>>>>> "E" == E Weddington <[EMAIL PROTECTED]> writes:

 E> Paul Koning wrote: According to the docs here:
 E> 
<http://gcc.gnu.org/onlinedocs/gcc-3.4.3/gcc/Type-Attributes.html#Type-Attributes>
 >>
 E> what about doing something like this?:
 >>
 E> typedef int packed_int __attribute__ ((aligned (1)));
 >>
 E> packed_int *ppi;
 >> That would make sense, but it has never worked for me.  It seems
 >> that attributes don't apply to type names, only to variables and
 >> members.
 >> 
 >> 
 >> 
 E> What?! That whole section in the docs talks about attributes on
 E> types. If it doesn't work as described, then the docs need some
 E> serious rework.

I'd rather the compiler got the work than the docs.

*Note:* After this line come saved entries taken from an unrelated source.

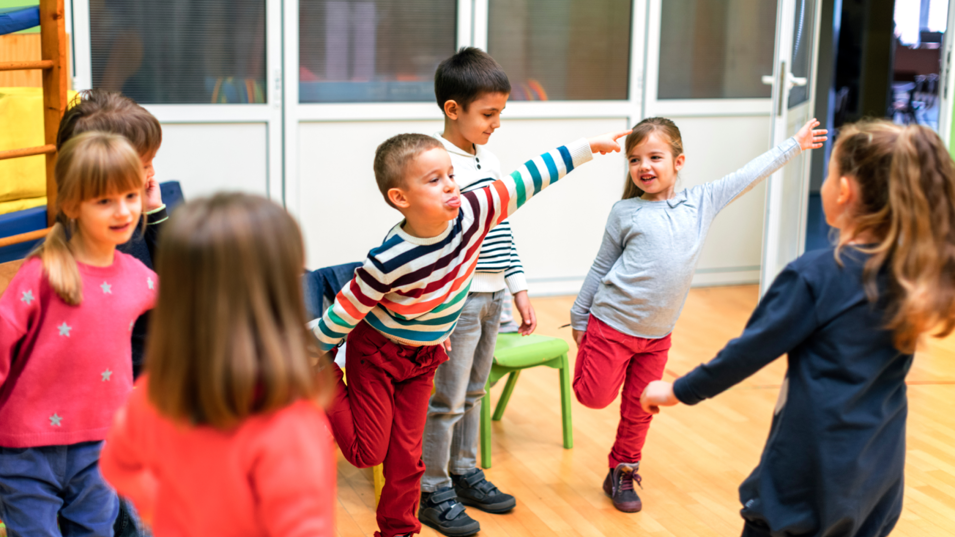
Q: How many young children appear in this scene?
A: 7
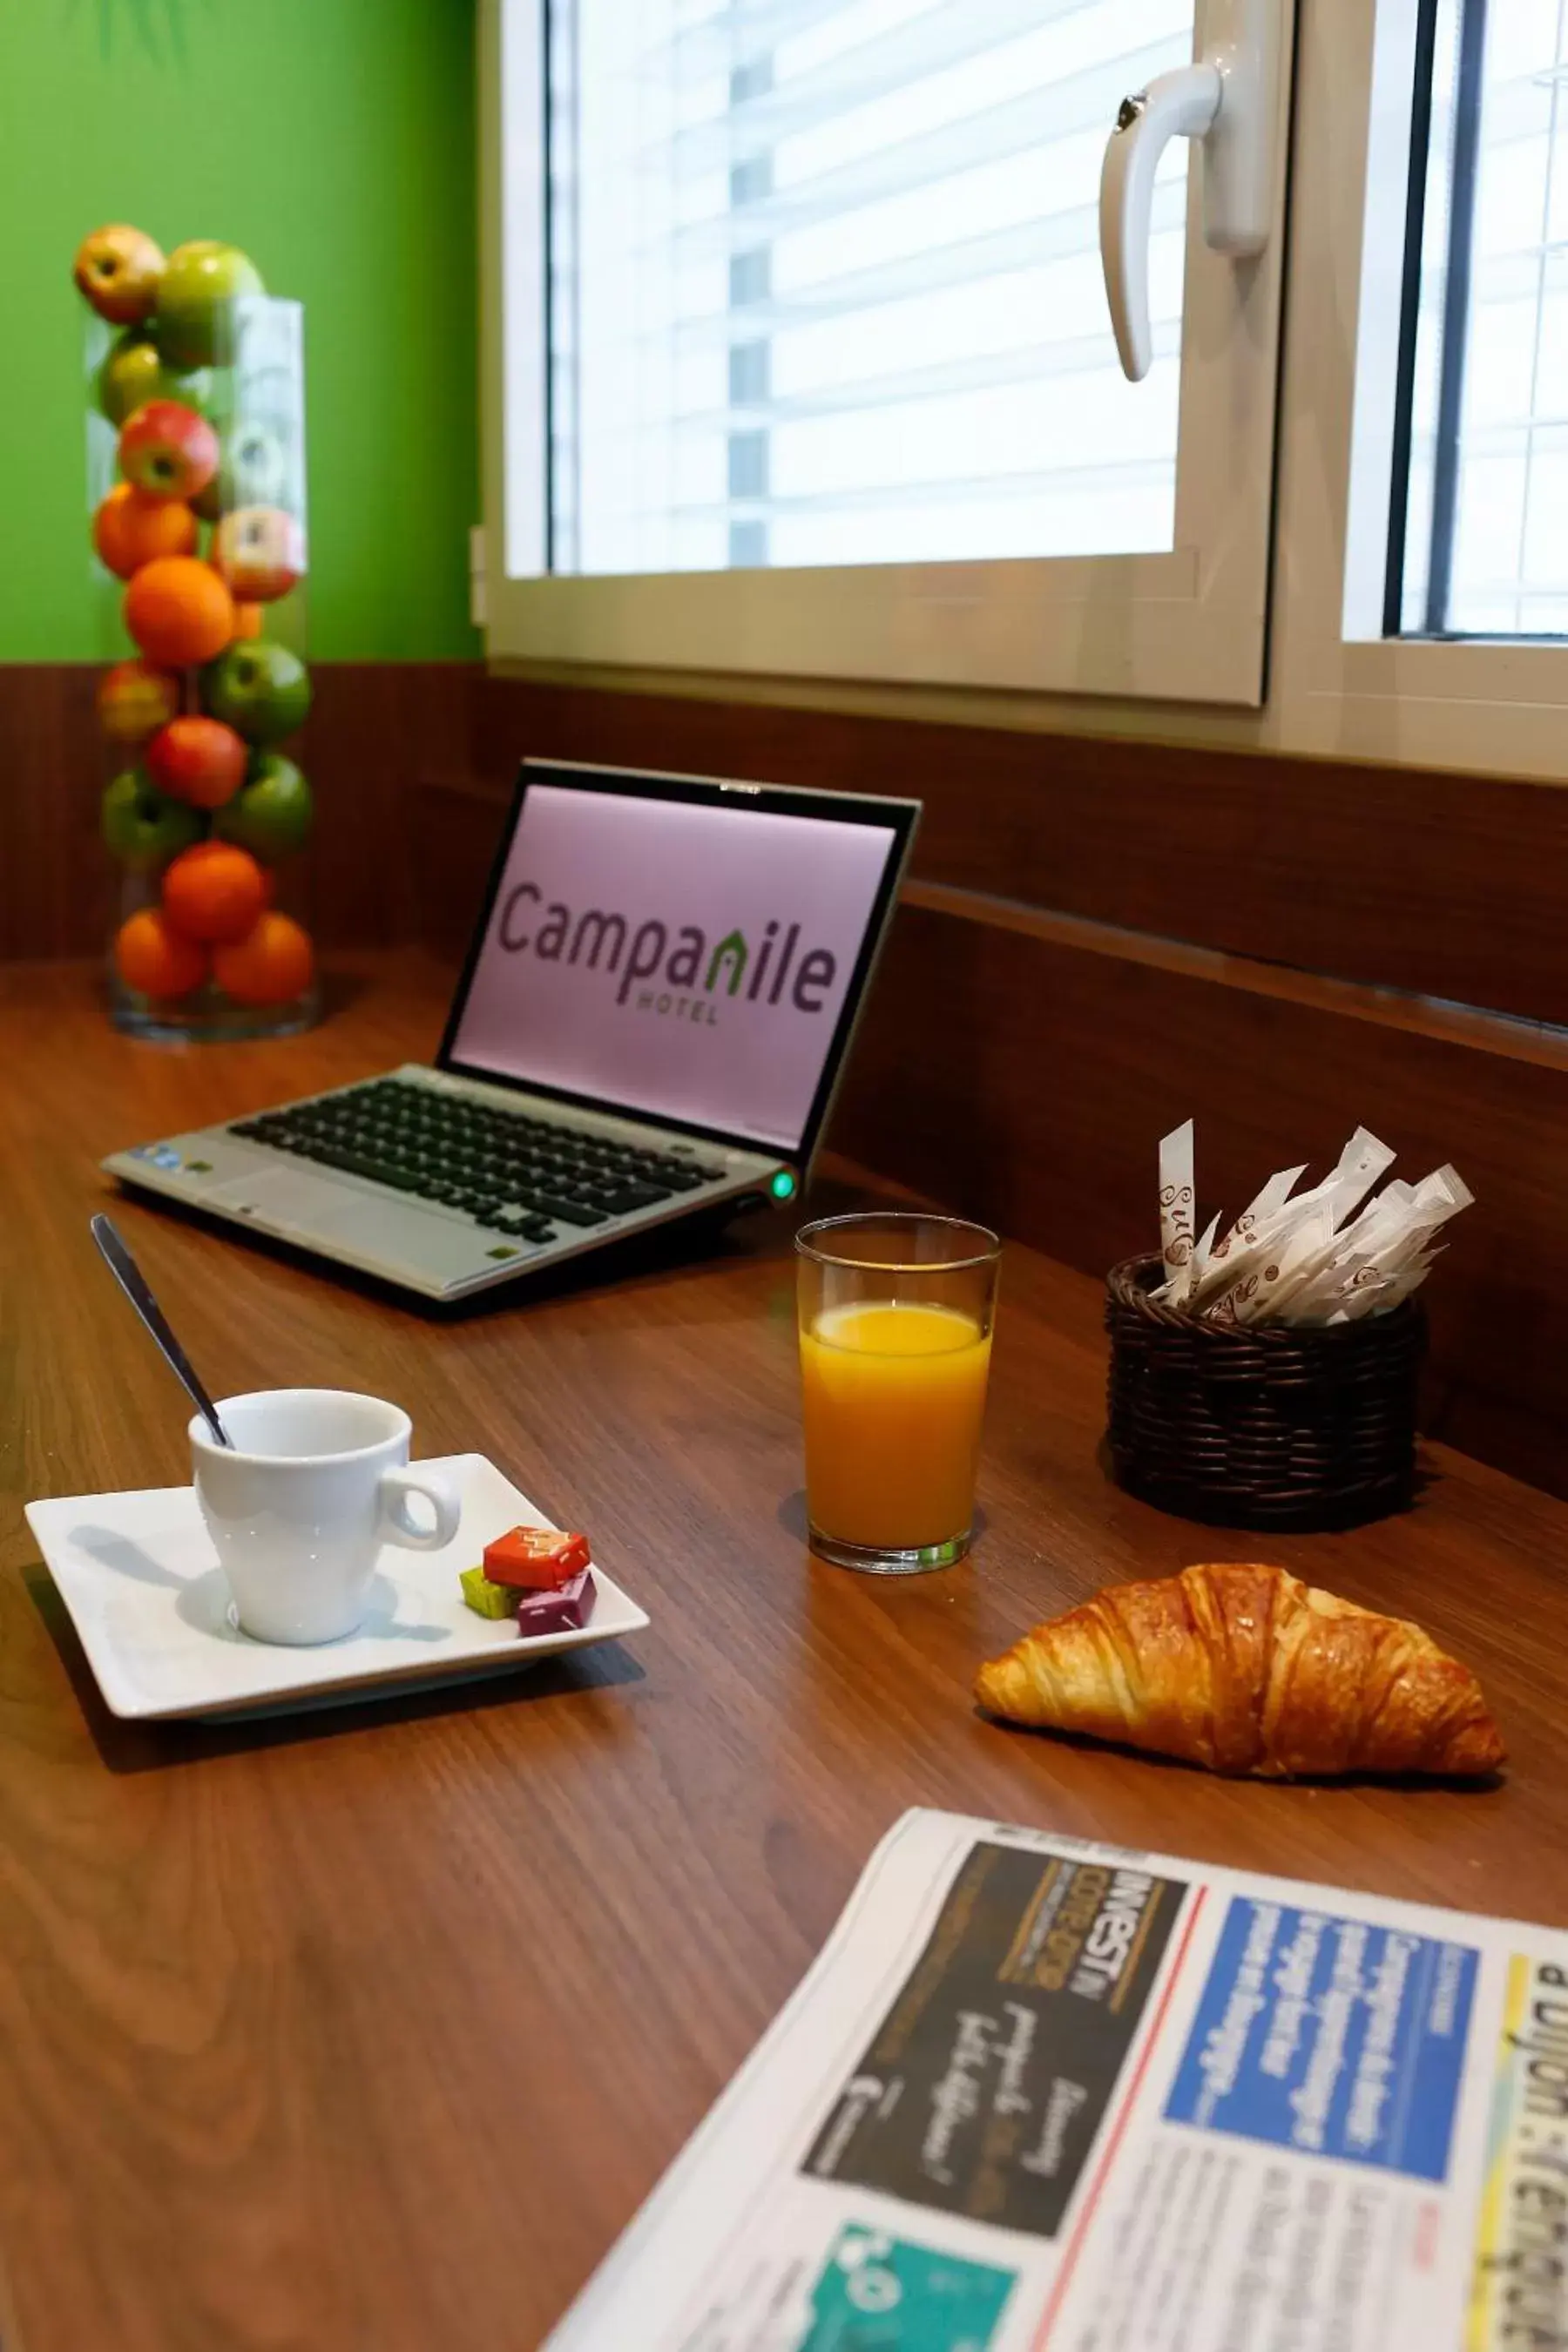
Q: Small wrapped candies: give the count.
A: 3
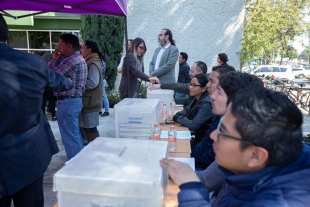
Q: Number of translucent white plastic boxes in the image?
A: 3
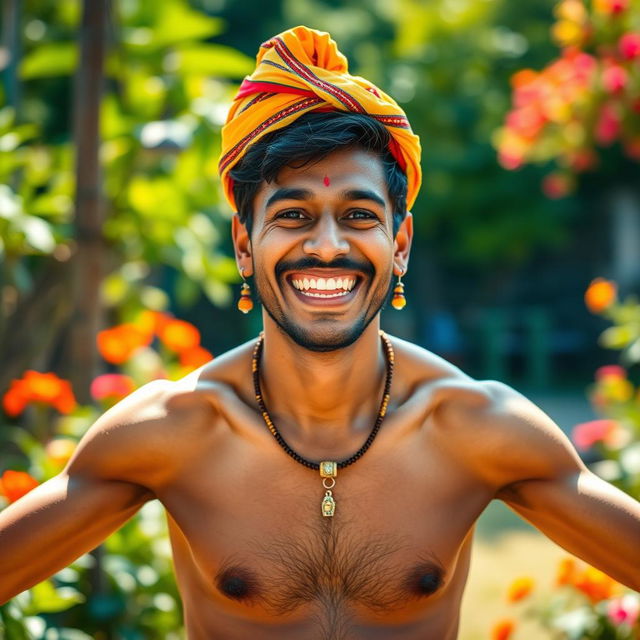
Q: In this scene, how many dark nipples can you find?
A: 2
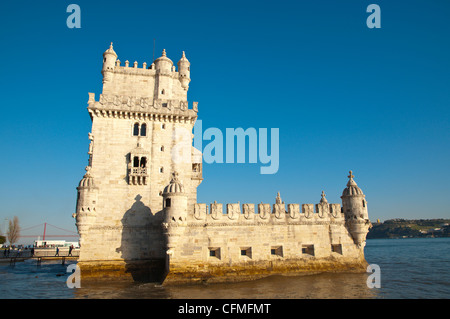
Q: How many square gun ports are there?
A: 5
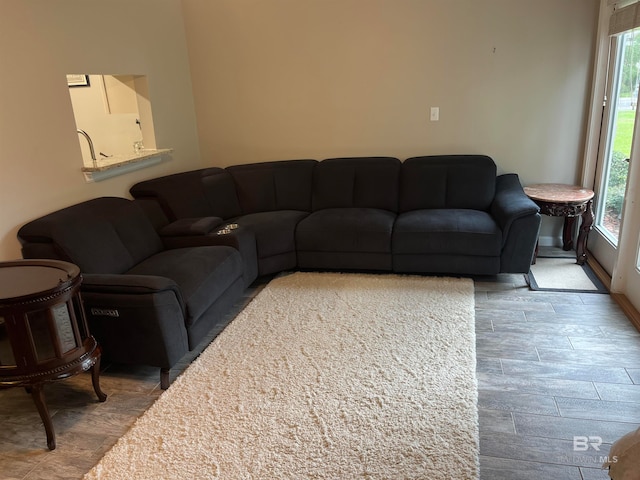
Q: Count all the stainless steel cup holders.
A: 2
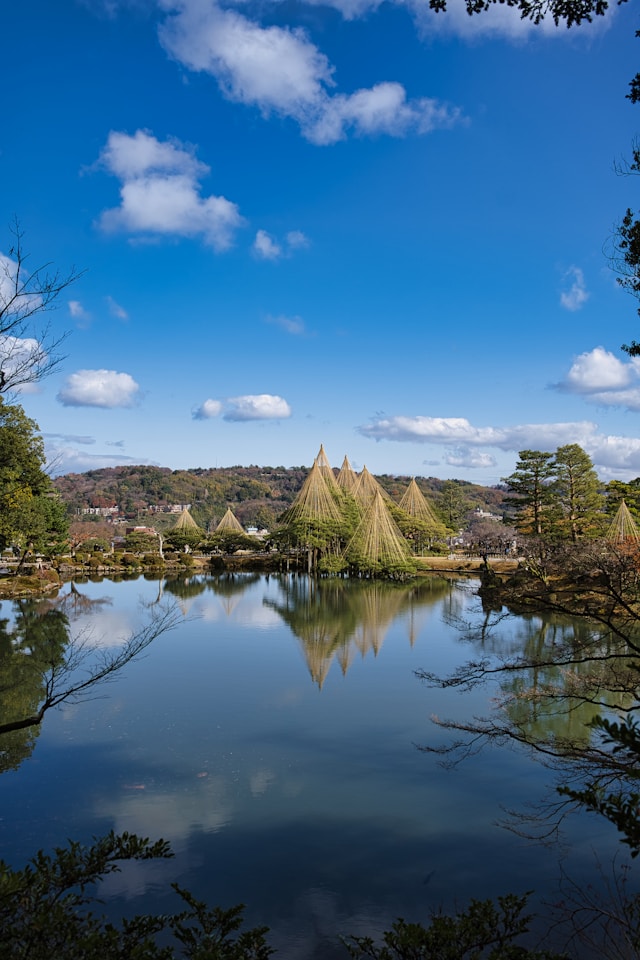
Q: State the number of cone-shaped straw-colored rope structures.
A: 9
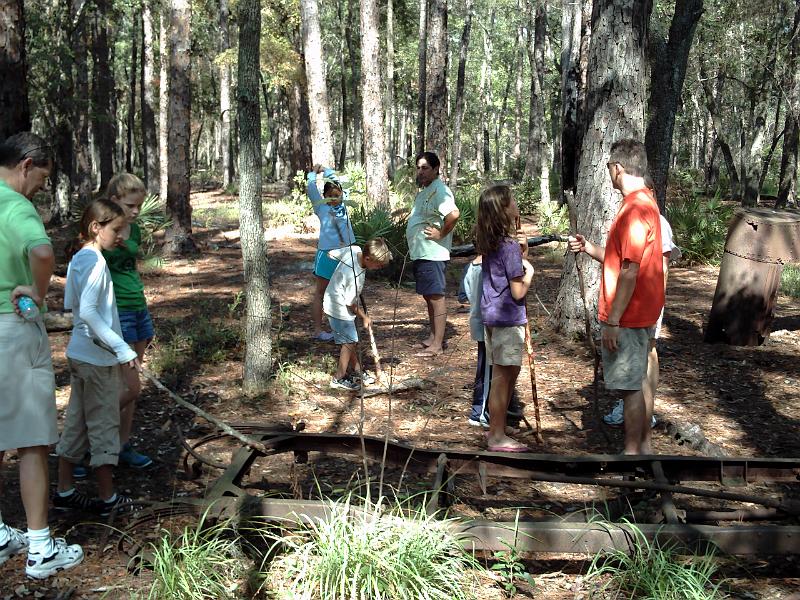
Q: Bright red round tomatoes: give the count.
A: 0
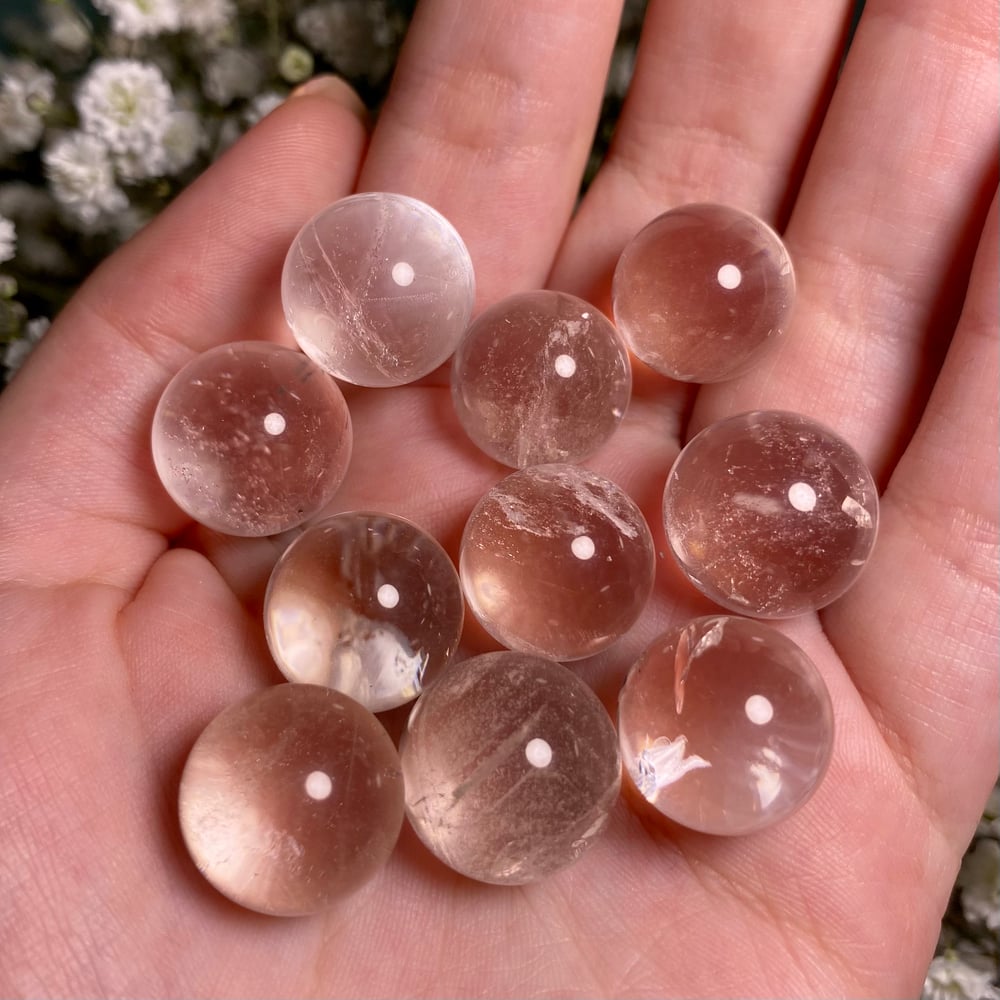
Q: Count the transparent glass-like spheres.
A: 10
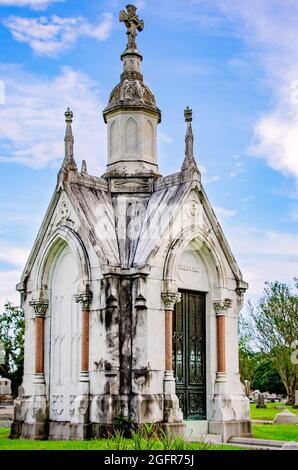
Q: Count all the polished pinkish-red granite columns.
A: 4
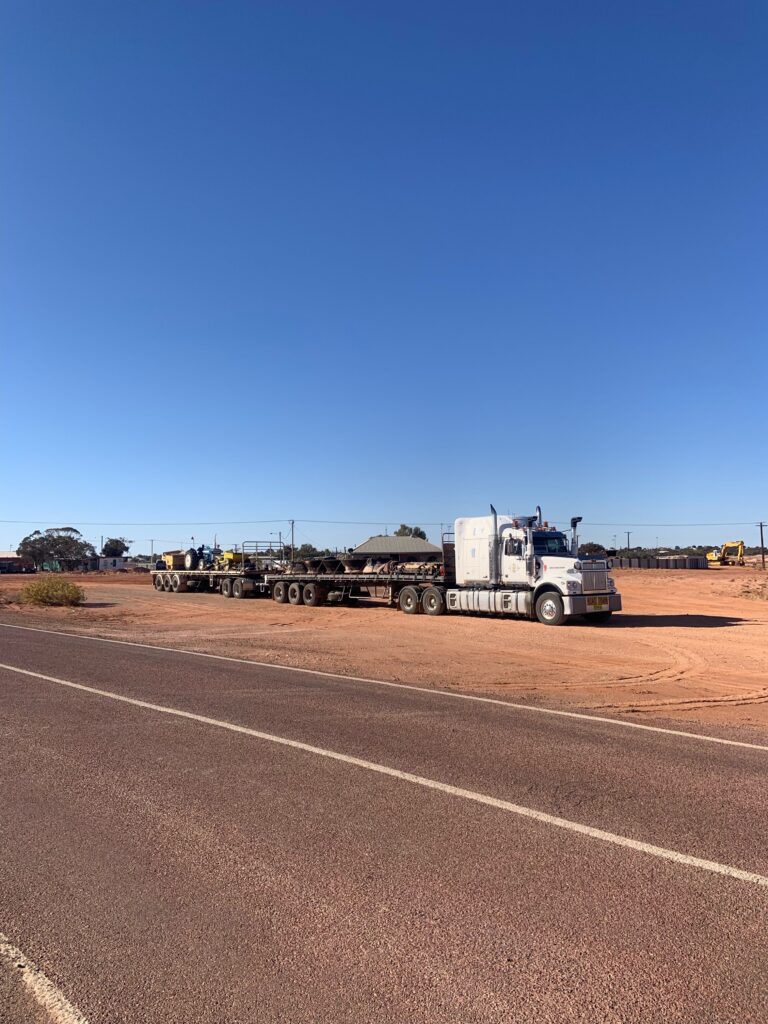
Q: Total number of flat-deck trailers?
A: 2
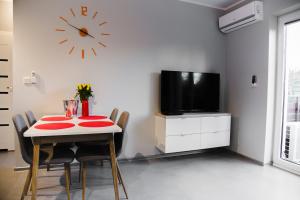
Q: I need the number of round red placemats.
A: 4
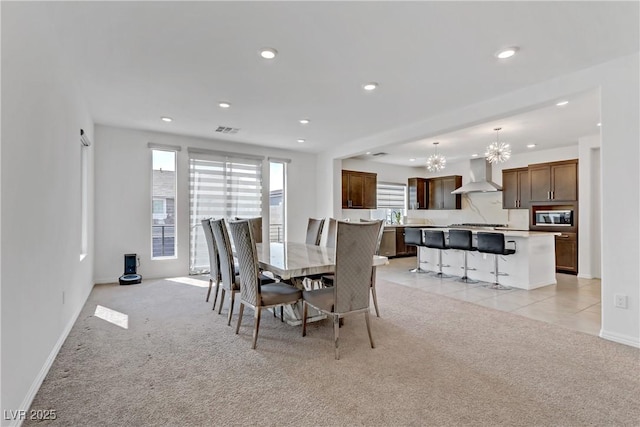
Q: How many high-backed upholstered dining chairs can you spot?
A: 8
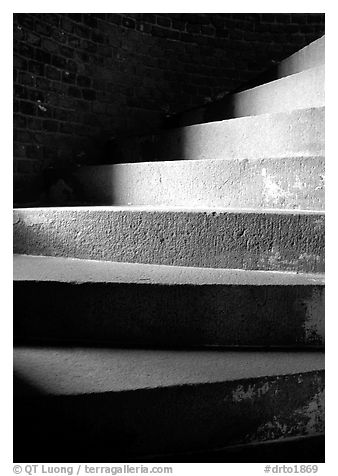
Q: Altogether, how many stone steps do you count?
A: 7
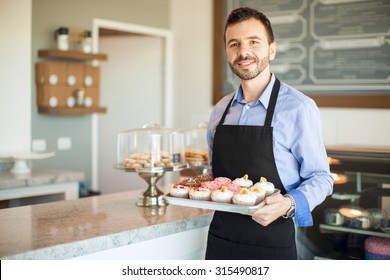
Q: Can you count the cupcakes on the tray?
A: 12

Maybe it's better in newer versions; I don't have anything newer than
3.4.1 built right now.

Test program:

typedef int pi __attribute__((packed));

void set(void *p, int v)
{
    pi *ppi;
    
    ppi = (pi *) p;
    *ppi = v;
}

On 3.3.3, this compiles without any warnings (in spite of -Wall) but
the store is an aligned store (MIPS "sw" instruction).

With 3.4.1, I get this:

test.c:1: warning: `packed' attribute ignored

Sigh.

And yes, I agree with Dave that having attributes work syntactically
the same as CV-modifiers -- so they can be directly applied to the
pointed-to type in pointer declarations -- would be a Good Thing.